● **What you need to do**:
Your copy must hold all of the data below, unchanged and without images.

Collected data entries

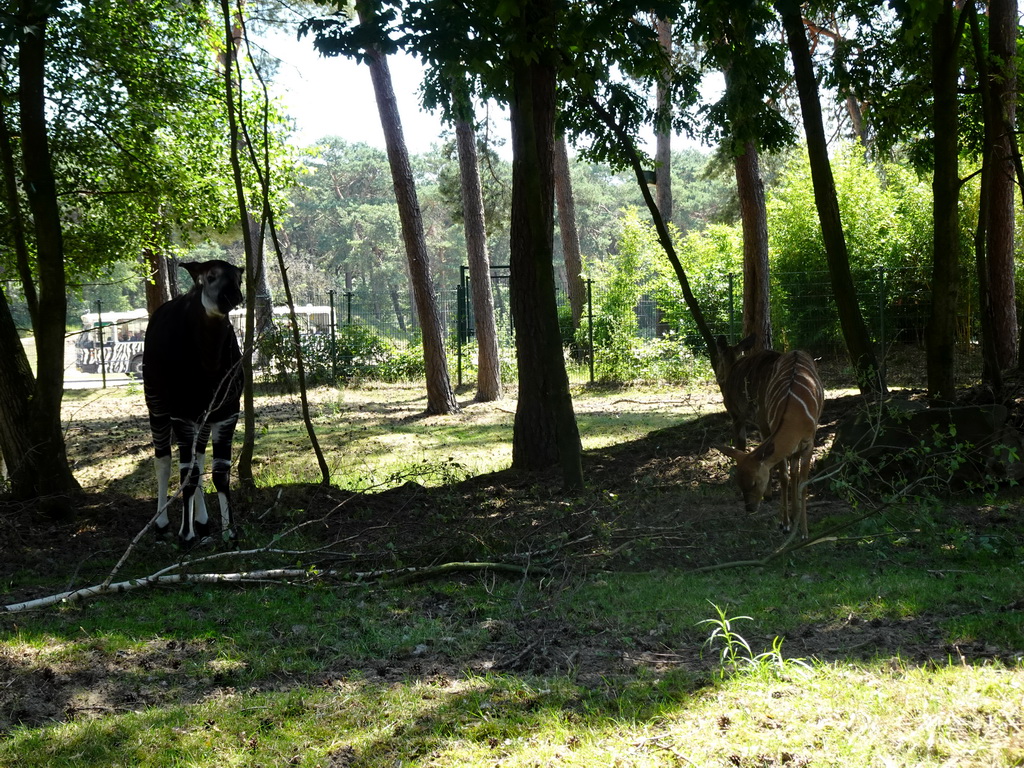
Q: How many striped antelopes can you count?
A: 2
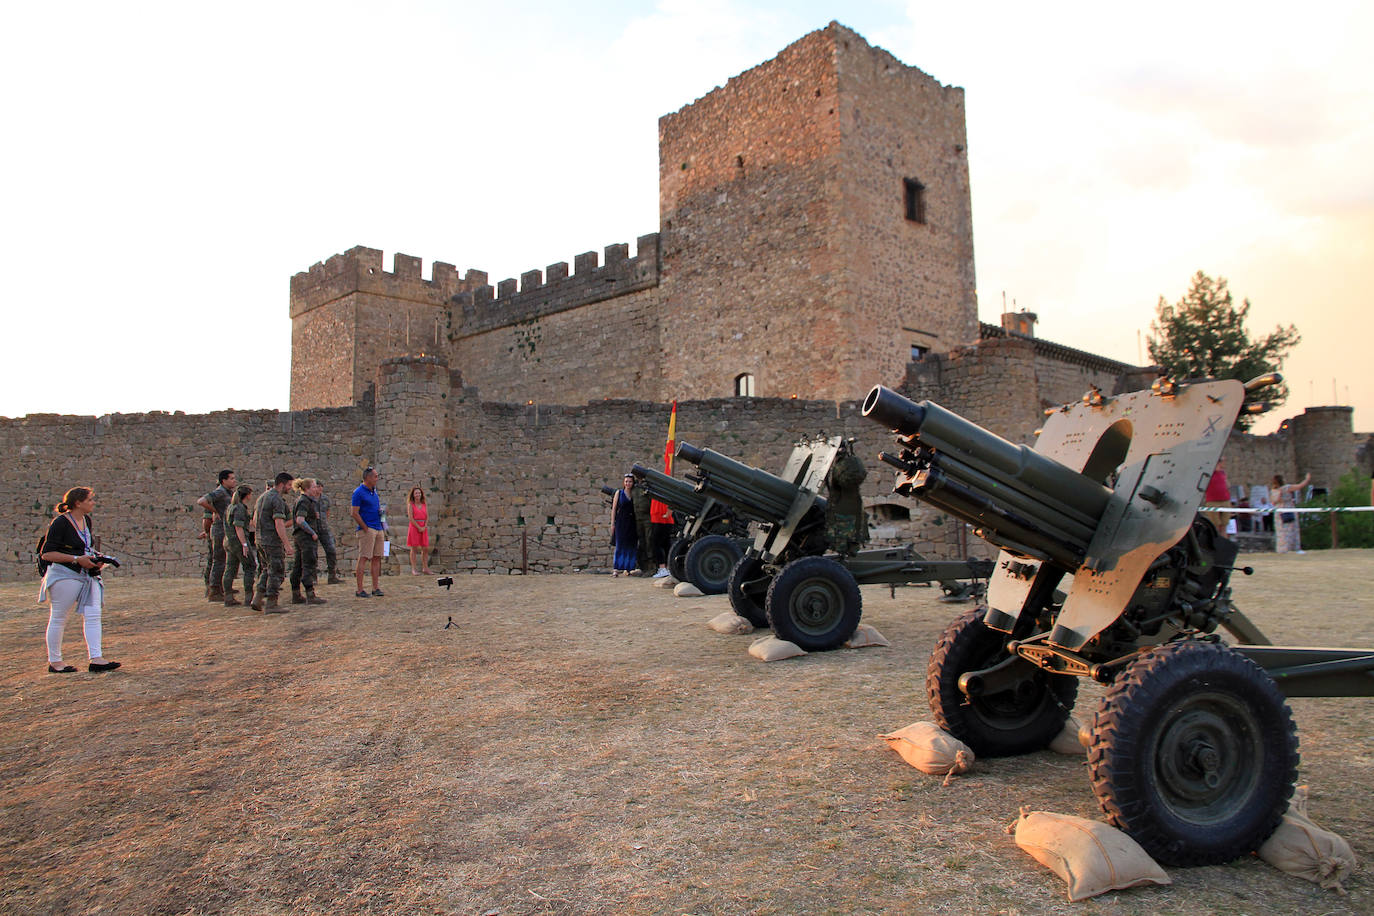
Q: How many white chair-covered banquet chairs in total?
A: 0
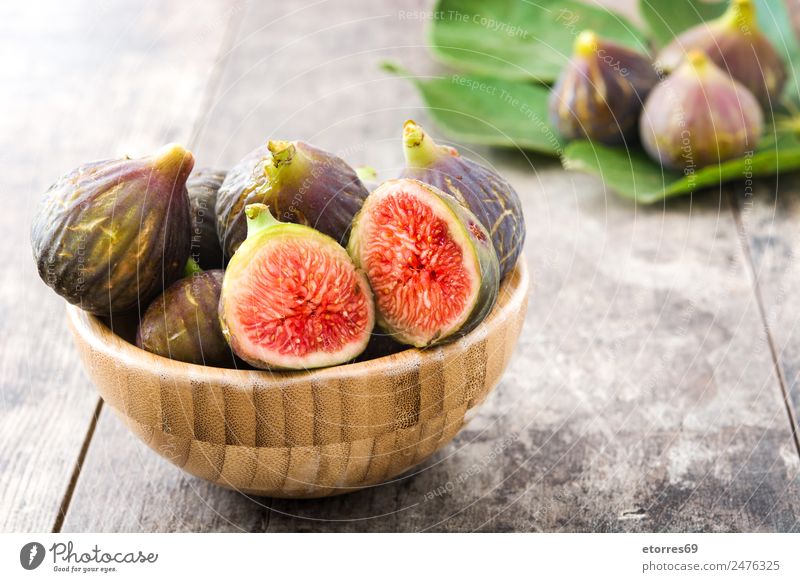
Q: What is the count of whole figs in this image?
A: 8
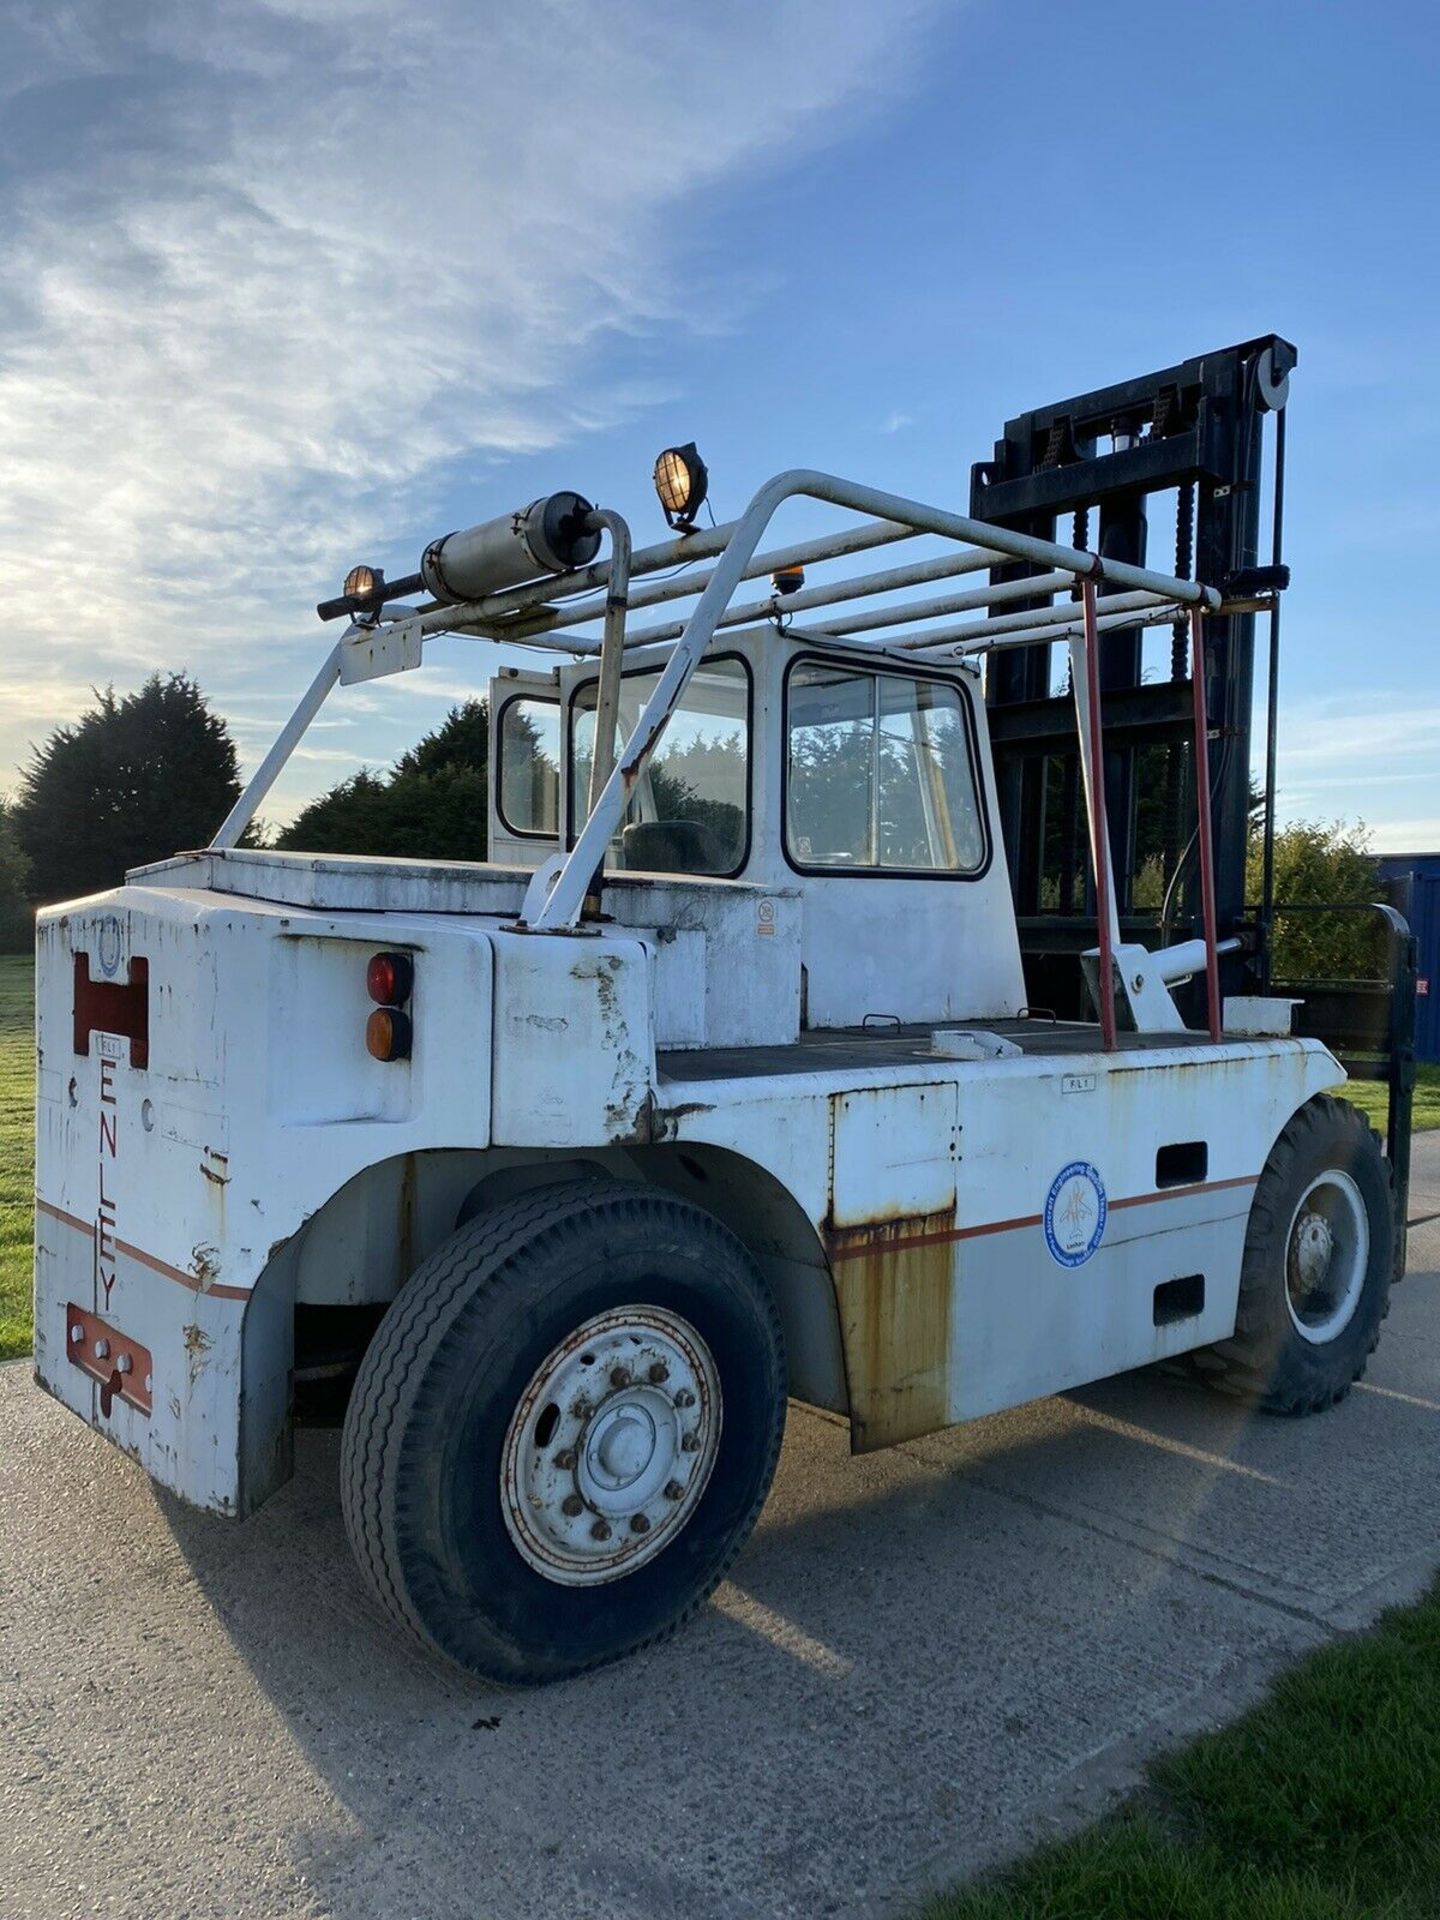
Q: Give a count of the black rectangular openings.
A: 2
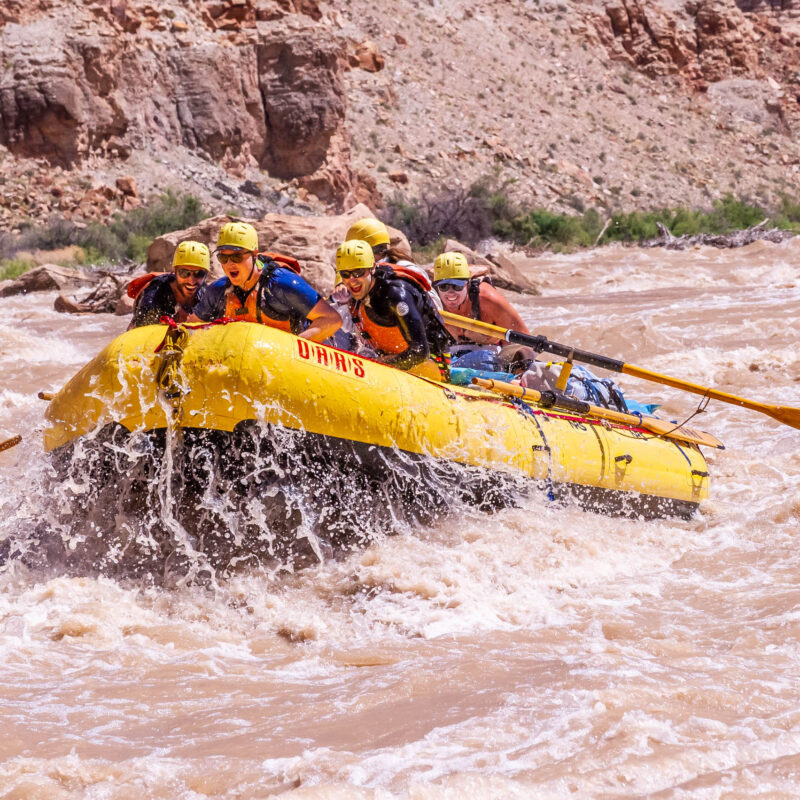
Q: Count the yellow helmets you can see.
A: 5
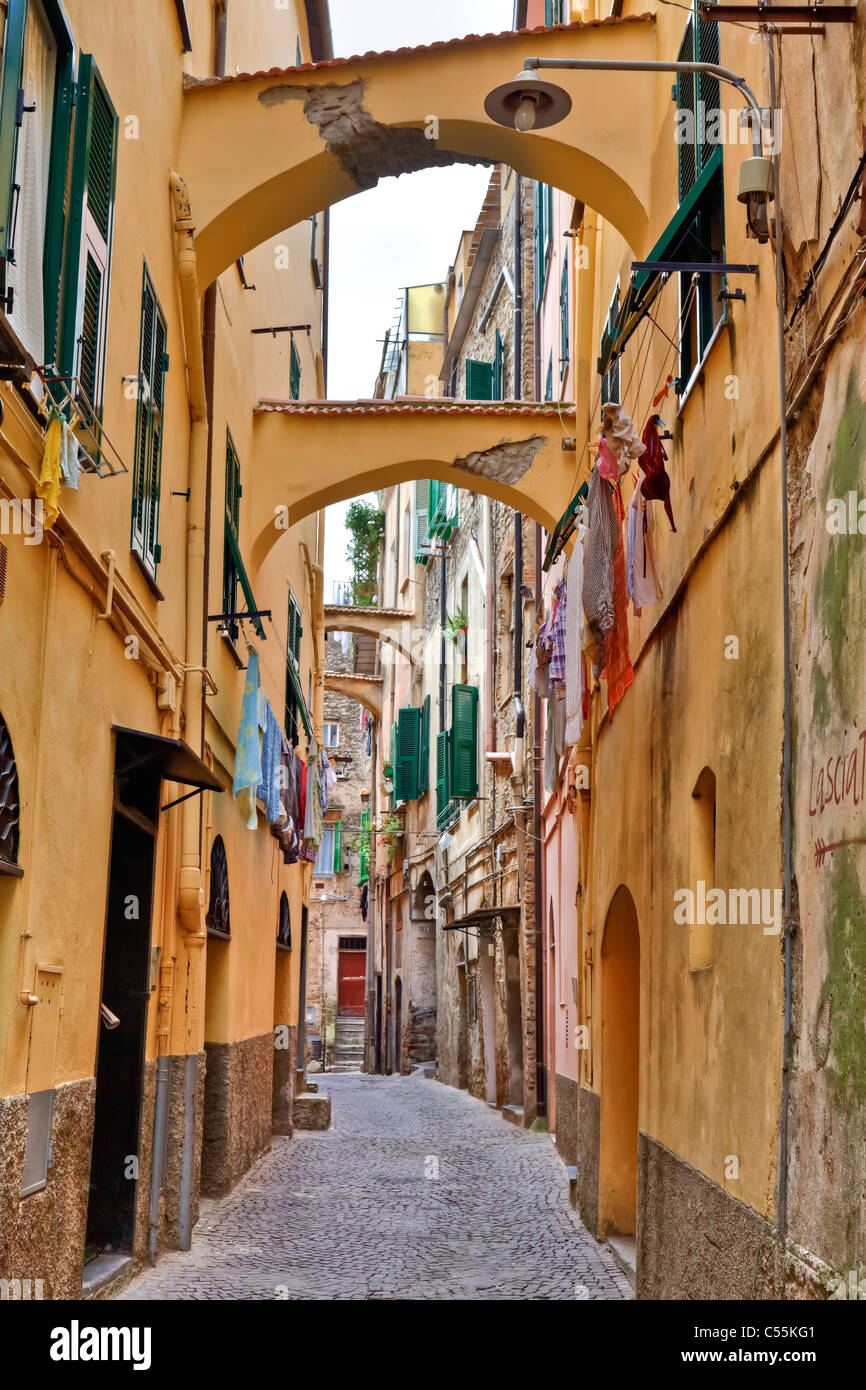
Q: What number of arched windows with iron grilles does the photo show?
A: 3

● **Exercise response**:
Q: How many striped antelopes can you count?
A: 2
Q: How many white chair-covered banquet chairs in total?
A: 0
Q: What is the count of whole figs in this image?
A: 8
Q: Give a count of the black rectangular openings.
A: 2
Q: Count the yellow helmets you can see.
A: 5
Q: What number of arched windows with iron grilles does the photo show?
A: 3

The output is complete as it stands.